SBIR Phase I: Wireless Leakage Monitoring System for Electrofusion Joints

SBIR Phase I: Wireless Leakage Monitoring System for Electrofusion Joints

Award Information
Agency: National Science Foundation
Branch: N/A
Contract: 1746114
Agency Tracking Number: 1746114
Amount: $220,688.00
Phase: Phase I
Program: SBIR
Awards Year: 2018
Solicitation Year: 2017
Solicitation Topic Code: I
Solicitation Number: N/A
Small Business Information
One Boston Pl Ste 2600, Boston, MA, 21084
DUNS: 080685856
HUBZone Owned: N
Woman Owned: N
Socially and Economically Disadvantaged: Y
Principal Investigator
 Ruben Mencos
 (617) 435-4571
 ragnar@properpipe-usa.com
Business Contact
 Ruben Mencos
Phone: (617) 435-4571
Email: ragnar@properpipe-usa.com
Research Institution
N/A
Abstract
The broader impact/commercial potential of this Small Business Innovation Research (SBIR) Phase I project is a substantial reduction of leakage in high-density polyethylene (HDPE) pipes. HDPE is a type of plastic commonly used for water, oil, and gas distribution pipe systems. Billions of gallons of treated water are lost daily across the US due to leaking pipes, resulting in massive revenue loss, environmental and property damage, and energy waste. Furthermore, millions of metric tons of methane, a powerful greenhouse gas, escape every year into the atmosphere through leaking pipes. Most leaks occur at pipe joints and by wirelessly monitoring each joint for leaks, as a part of a smart infrastructure network, major leak reduction can be achieved.
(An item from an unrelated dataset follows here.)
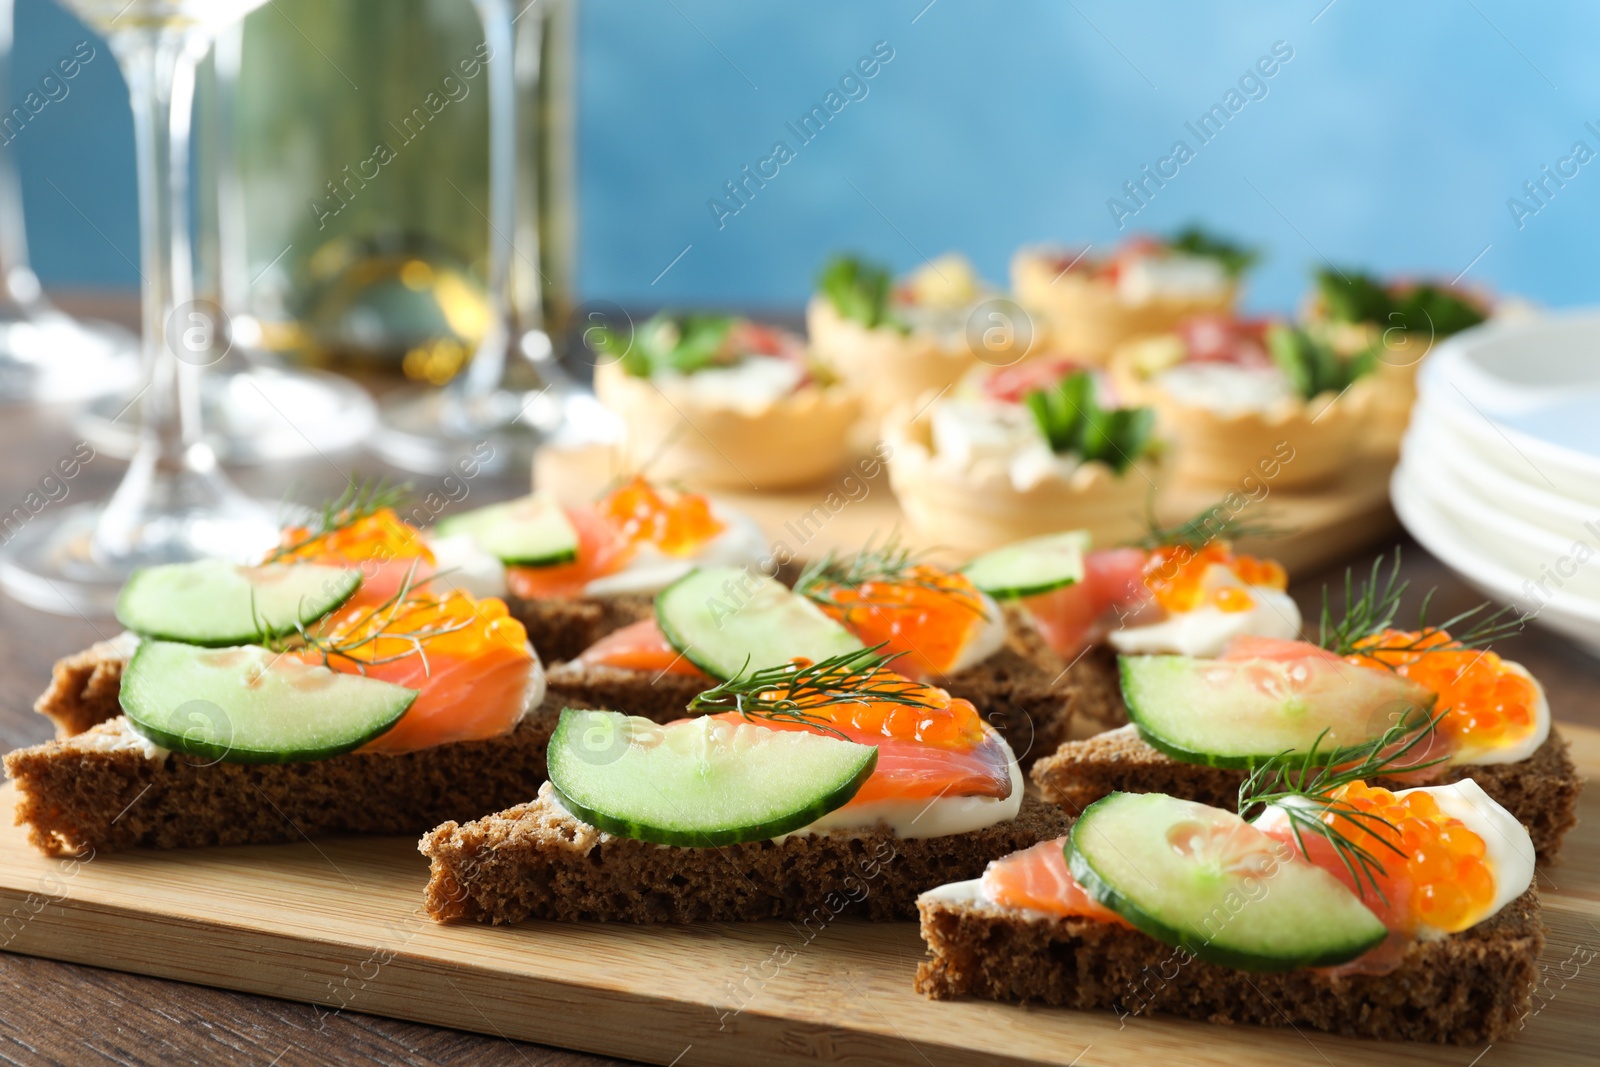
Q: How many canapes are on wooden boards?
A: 14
The commercial impact of the project is extensive, as smart infrastructure networks are increasingly being implemented and expanded, sensor and wireless communication technology has advanced significantly in recent years, and the rate of piping infrastructure installations, replacements, and repairs are accelerating across the US and globally. The proposed project aims to demonstrate a prototype capable of detecting a leak in electrofusion joints and wirelessly communicate the leak to an external network. Such joint monitoring system is highly desirable as pipe leaks can go undetected for an extended period of time. Moreover, once detected, leaks can be difficult and expensive to locate, especially as pipes are commonly buried underground or situated at hard-to-reach or remote locations. The challenge that comes with this  is to provide a reliable local power source for the sensing unit that can be on standby for up to 50 years. A second challenge is to generate a signal, powered by the local power source, that can be transmitted to the surface and notify a leak to an external signal receiver. A water-activated battery combined with a radio-frequency identification (RFID) transmitter will be developed for this purpose. RFID technology is extensively used in a broad range of industries due to its low-cost and good reliability . This technology is, therefore, an excellent candidate for providing an affordable joint leak detection system.